Reconnu coupable de tous les faits qui lui sont reprochés, état de récidive légale, condamné à 11 ans de prison, 200 000€ d’amende, interdiction définitive du territoire français et interdiction de porter une arme pendant 10 ans (peine complémentaire obligatoire).

Prévenue 6 

Reconnue coupable de tous les faits qui lui sont reprochés, condamnée à 3 ans de prison, 50 000€ d’amende, interdiction de porter une arme pendant 10 ans (peine complémentaire obligatoire). Pas d’autre sanction compte tenu de sa volonté d’insertion courageuse soulignée par les éléments produits.

Prévenue 7 

Reconnue coupable de tous les faits qui lui sont reprochés, condamnée à 7 ans de prison avec mandat de dépôt, 100 000€ d’amende et interdiction de porter une arme pendant 10 ans (peine complémentaire obligatoire).

Prévenu 8

Reconnu coupable de tous les faits qui lui sont reprochés, condamné à 2 ans de prison.
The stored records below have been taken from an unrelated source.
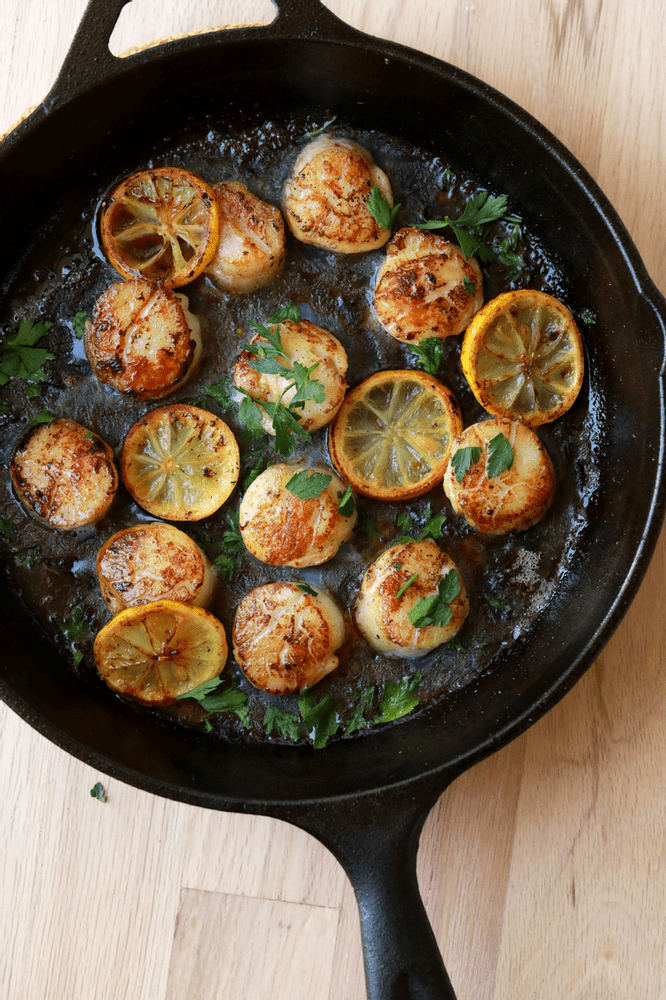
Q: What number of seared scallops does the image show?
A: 11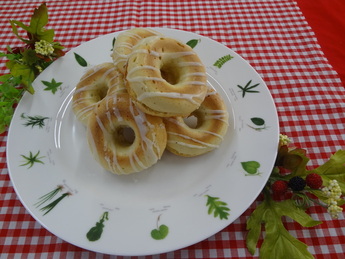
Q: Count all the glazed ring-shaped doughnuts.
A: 5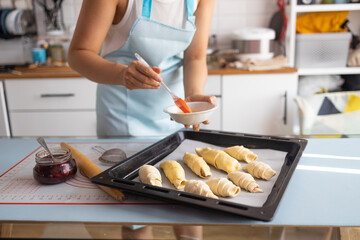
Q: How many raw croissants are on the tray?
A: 9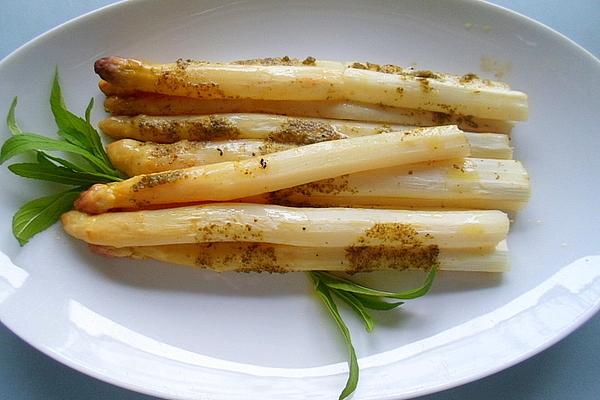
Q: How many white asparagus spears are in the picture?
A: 8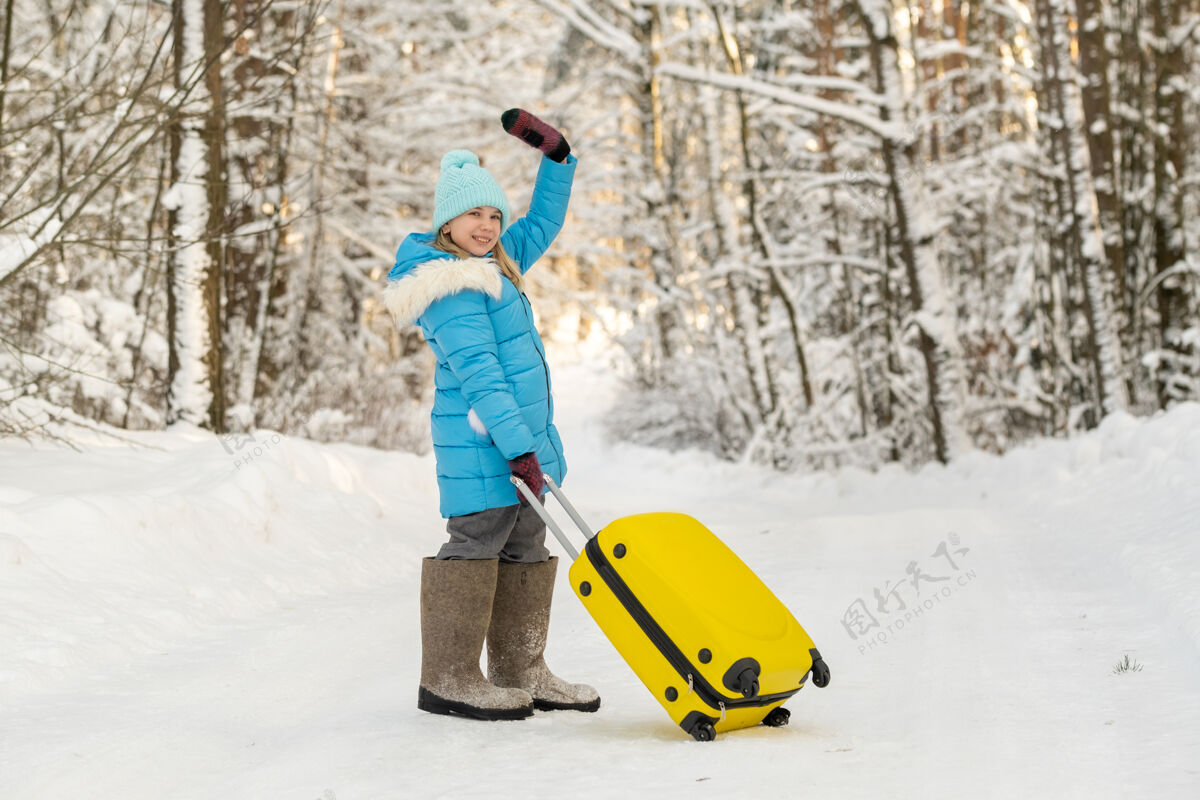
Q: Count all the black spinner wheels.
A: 4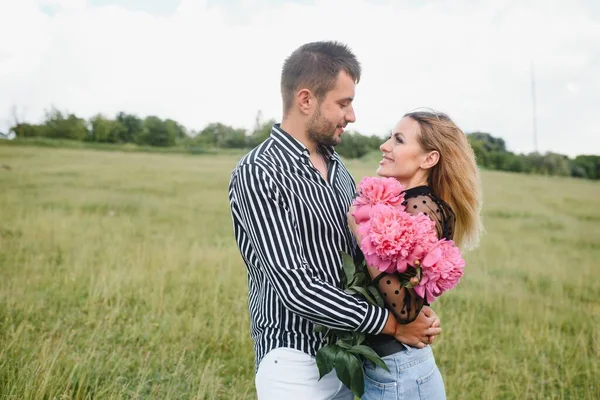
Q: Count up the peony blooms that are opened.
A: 4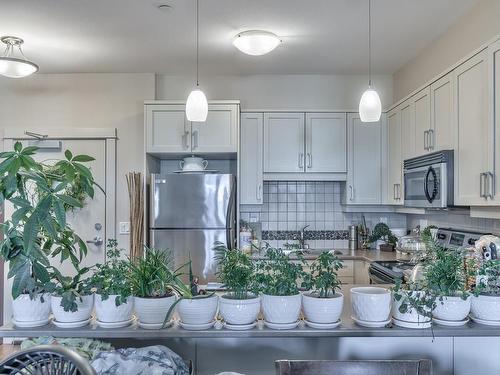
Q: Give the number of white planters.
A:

Interdiction définitive du territoire français et interdiction de porter une arme pendant 10 ans (peine complémentaire obligatoire).

Prévenue 9 

Relaxée au motif que la preuve de son implication dans les faits relatifs à ce dossier n’est pas rapportée.

Prévenue 10

Relaxée pour la période de 2012-2013. Condamnée à 3 ans de prison, 20 000€ d’amende, interdiction de porter une arme pendant 10 ans (peine complémentaire obligatoire). Pas d’autre sanction compte tenu de sa volonté d’insertion courageuse soulignée par les éléments produits.

Prévenue 11

Reconnue coupable de tout les faits qui lui sont reprochés, condamnée à 8 ans de prison, 100 000€ d’amende. Interdiction définitive du territoire français et interdiction de porter une arme pendant 10 ans (peine complémentaire obligatoire).

Prévenue 12

Relaxée pour la période 2012-2013, elle continue de payer sa dette. Condamnée à 2 ans de prison, interdiction définitive du territoire français et interdiction de porter une arme pendant 10 ans (peine complémentaire obligatoire).

Prévenu 13

Reconnu coupable de tout les faits qui lui sont reprochés, condamné à 2 ans de prison. Interdiction définitive du territoire français et interdiction de porter une arme pendant 10 ans (peine complémentaire obligatoire).

Prévenue 14

Relaxée pour la période 2013-2014, coupable pour la période 2015-2016. Condamnée à 2 ans de prison, 20 000€ d’amende, interdiction de porter une arme pendant 10 ans (peine complémentaire obligatoire). Pas d’autre sanction compte tenu de sa volonté d’insertion courageuse soulignée par les éléments produits.

Prévenue 15

Reconnue coupable de tout les faits qui lui sont reprochés, état de récidive légale, condamnée à 4 ans de prison avec mandat de dépôt, révocation de son sursis de 6 mois, 20 000€ d’amende. Interdiction définitive du territoire français et interdiction de porter une arme pendant 10 ans (peine complémentaire obligatoire).

Prévenue 16

Reconnue coupable de tout les faits qui lui sont reprochés, condamnée à 7 ans de prison, 100 000€ d’amende. Interdiction définitive du territoire français et interdiction de porter une arme pendant 10 ans (peine complémentaire obligatoire).